— На комиссаров, говорю, — тянул снабженец на одной ноте. — Не слушай его, не бросай пулемет. Как же мы без пулемета-то?
— Так ведь без патронов он, душа твоя безлошадная, — огрызался кавалерист. — Как только пулемет увидят — так сразу и пальнут.
— Ты бы дучше «серп» свой выбросил. А то идешь с ним, словно к куме в курятник прокрадываешься.
— Губошлеп. Куда ж мне без сабли? С одним седлом к своим приду, что ли, душа твоя безлошадная?
Теперь стрельба доносилась отовсюду: спереди, сзади, из леса, из глубины болотной равнины, что уныло очерчивалась шатрами кустарников слева от них, из-за рыжевато-синей горной гряды; а иногда Гордашу казалось, что даже из занебесья, откуда-то из глубин космоса. Однако весь этот вздыбившийся, ощетинившийся свинцовой лютью мир хотя и грохотал где-то рядом, но все же до поры до времени не соприкасался с ними, словно эти трое вдруг оказались в каком-то ином измерении.
Справа от них, под изломанными кронами двух дубов, открывалась выложенная из серого дикого камня часовенка.
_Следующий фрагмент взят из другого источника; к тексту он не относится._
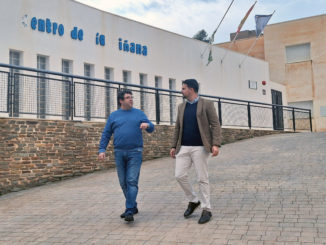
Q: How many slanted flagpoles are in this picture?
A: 3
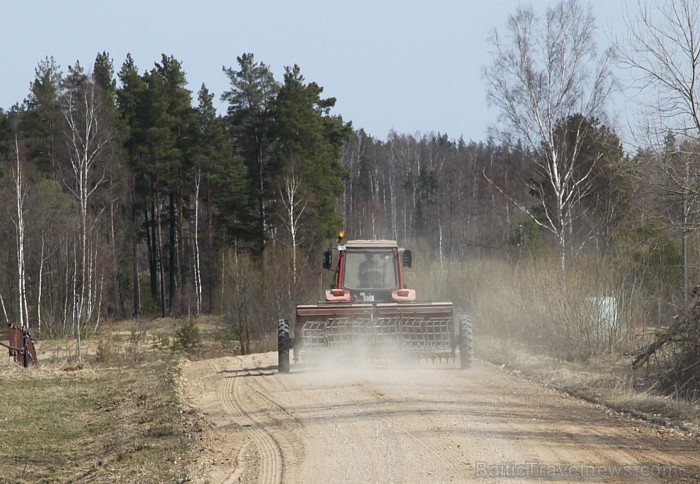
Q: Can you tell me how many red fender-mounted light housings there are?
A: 2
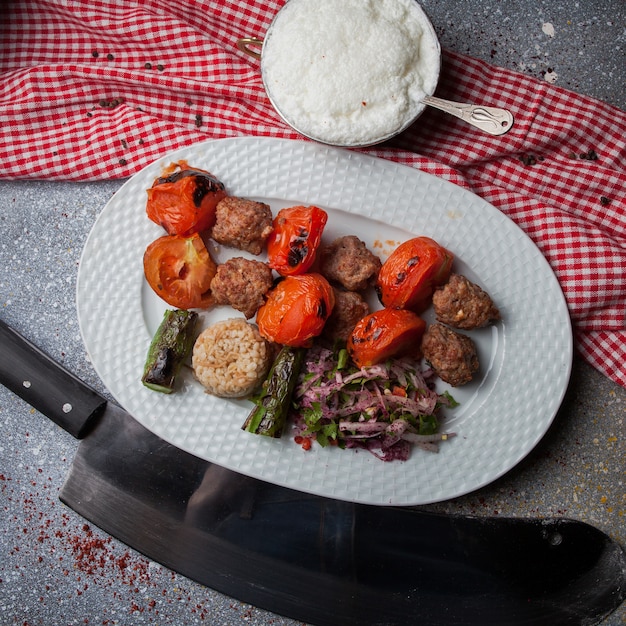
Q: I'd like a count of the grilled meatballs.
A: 6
Где-то там, очевидно, по ту сторону холма, взорвался снаряд, однако все самые большие осколки деревья приняли на себя.
«А ведь построили ее лет триста назад, — не мог оторвать взгляда от этой “церквушки в миниатюре” Гордаш. — Мастера давно нет, имя его наверняка всеми забыто, но сотворенное его архитекторской фантазией и его руками чудо лесное все еще стоит и, кажется, пережило уже и эту, которую по счету, войну».
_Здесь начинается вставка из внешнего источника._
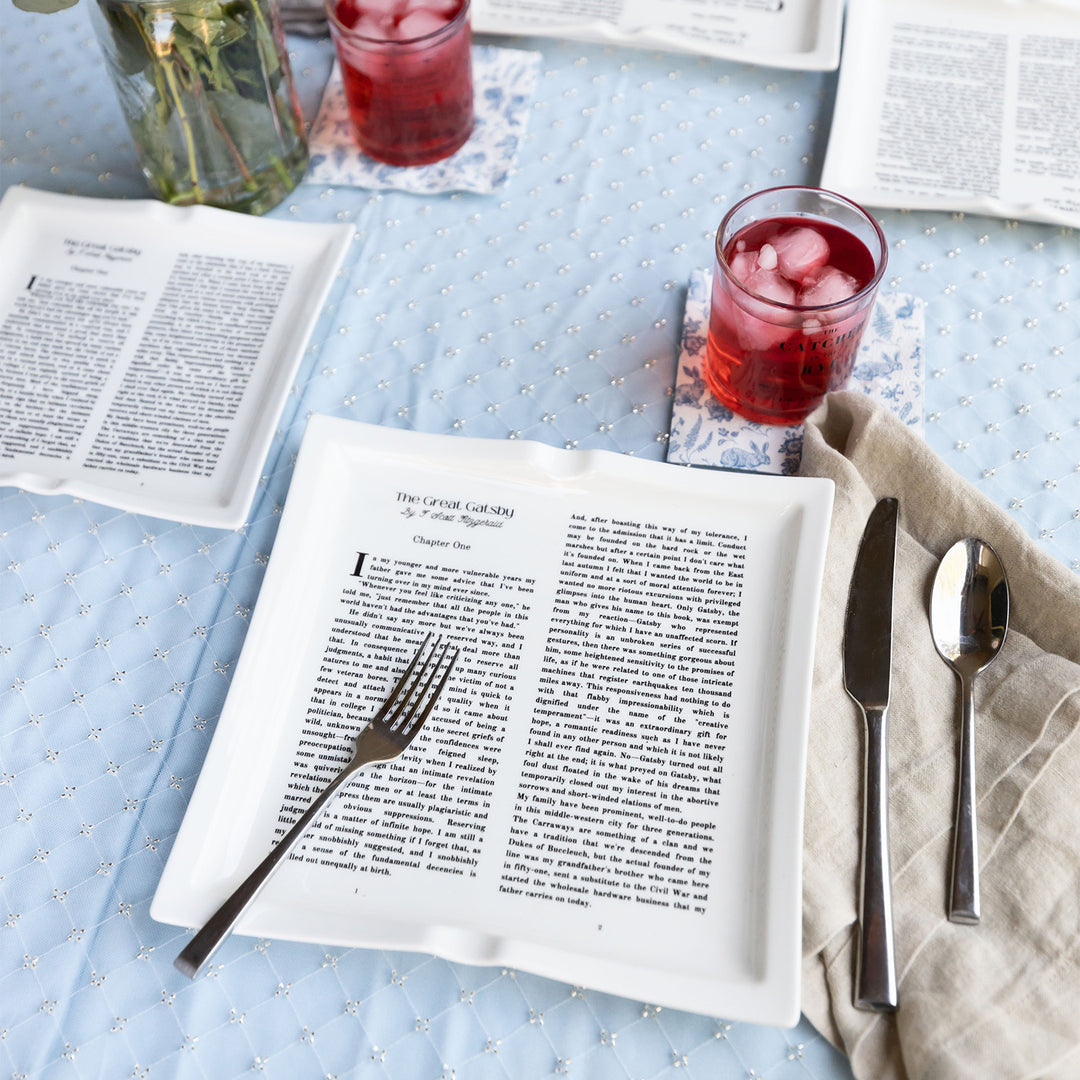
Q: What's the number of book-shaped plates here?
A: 4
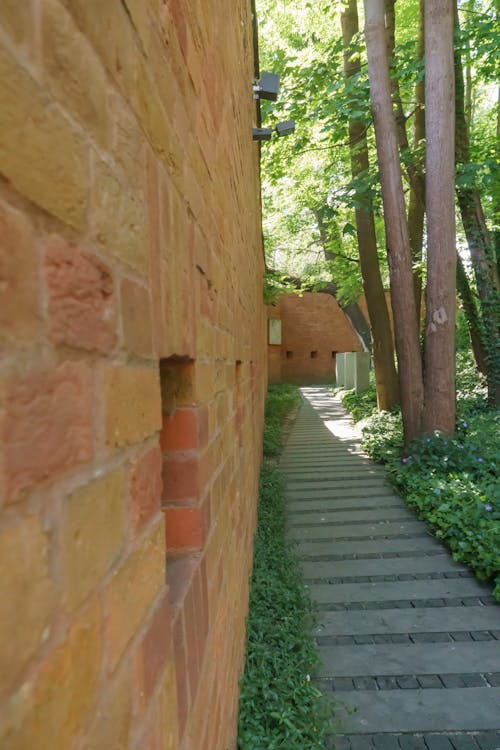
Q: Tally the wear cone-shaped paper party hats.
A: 0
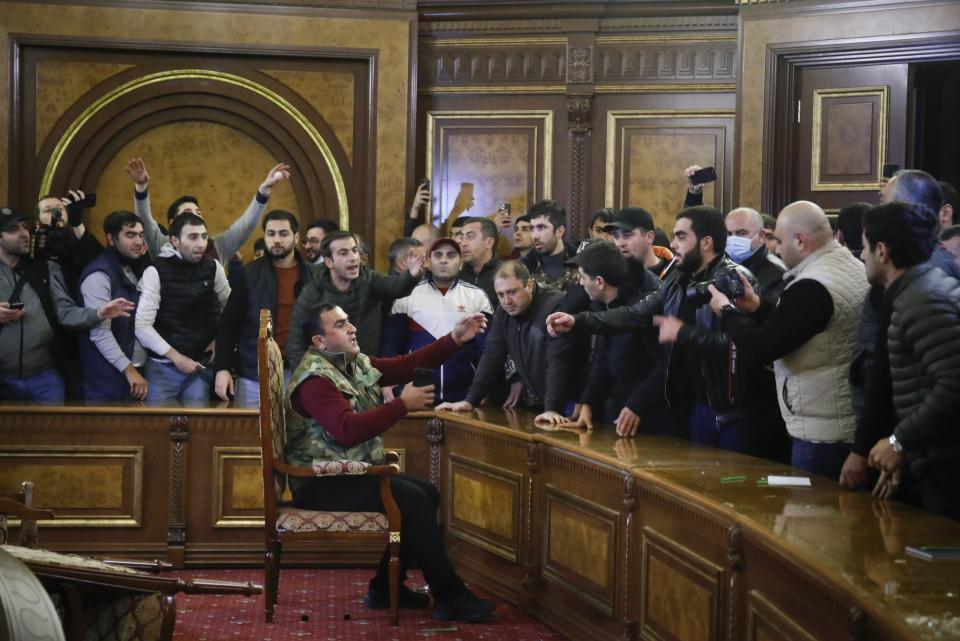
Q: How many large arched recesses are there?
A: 1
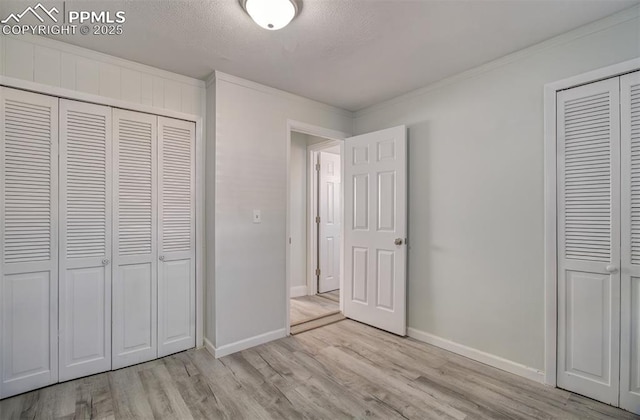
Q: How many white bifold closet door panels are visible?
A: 6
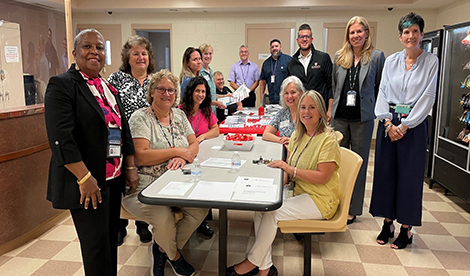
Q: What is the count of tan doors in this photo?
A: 3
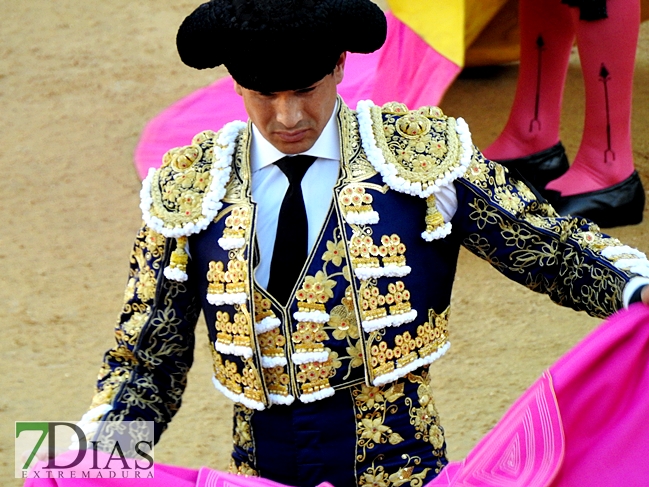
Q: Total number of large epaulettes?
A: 2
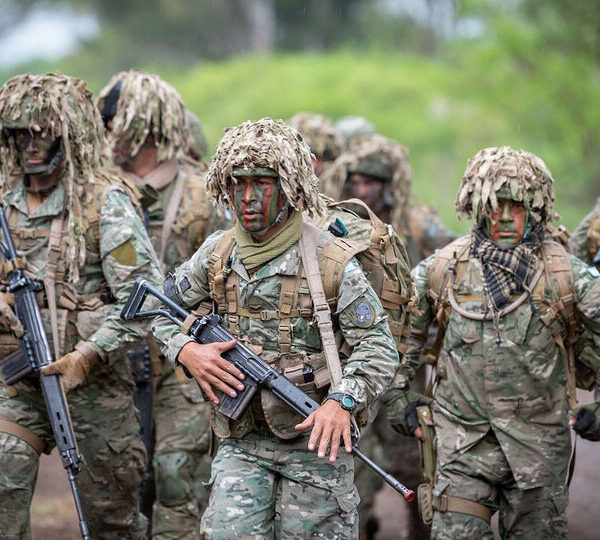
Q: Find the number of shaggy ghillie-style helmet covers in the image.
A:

Имя мастера… одного их таких полубезвестных мастеров, ему известно: Мечислав Гордаш, его отец. Он и сейчас видит его настолько отчетливо, словно отец вновь предстал перед ним — церковных дел мастер; архитектор, каменщик, плотник и… богомаз. Все в одном лице. И слышит его голос:
«…Нет, ты мне скажи, что останется от всего этого сельского быдла? Тлен, могильные холмики, сгнившие кресты. Но и через сто лет, сын мой, входя в эту возведенную нами церковь, люди будут становиться на колени и молиться Богу-Отцу, Богу-Сыну, Богу-Духу Святому да Пречистой Деве Марии, которых сотворил для них я, Мечислав Гордаш… — Это отец. Он вернулся из какого-то глухого подольского села, где расписывал церквушку, которую верующим чудом удалось отстоять перед коммунистами, не дав превратить ее в склад для комбикорма. Он пьян, безмятежно весел и, как всегда, когда возвращался с очередного “заработка”, высокомерно горделив. Черные брюки и новый черный жилет, одетый на белую сорочку, делали его похожим на интеллигента тургеневской закваски. — Кто о них вспомнит? — обводил он широким жестом разбросанные между холмами сельские дворы. — Какой след они оставят после себя? А после нас, Гордашей, останутся иконы, лики святых, останется самое святое, самое священное в мире искусство. Как после величайших мастеров Италии, Франции, Голландии. Всегда, во все века, Гордаши были мастерами, сын мой. Все как один. Мы — не чета всем этим бульбоедам. Это нас злая судьба занесла в проклятое село сие. На самом деле такими мастерами могли бы гордиться Рим, Венеция, Париж. Попомни мое слово, сын мой: Рим, Венеция, Лондон, Париж…»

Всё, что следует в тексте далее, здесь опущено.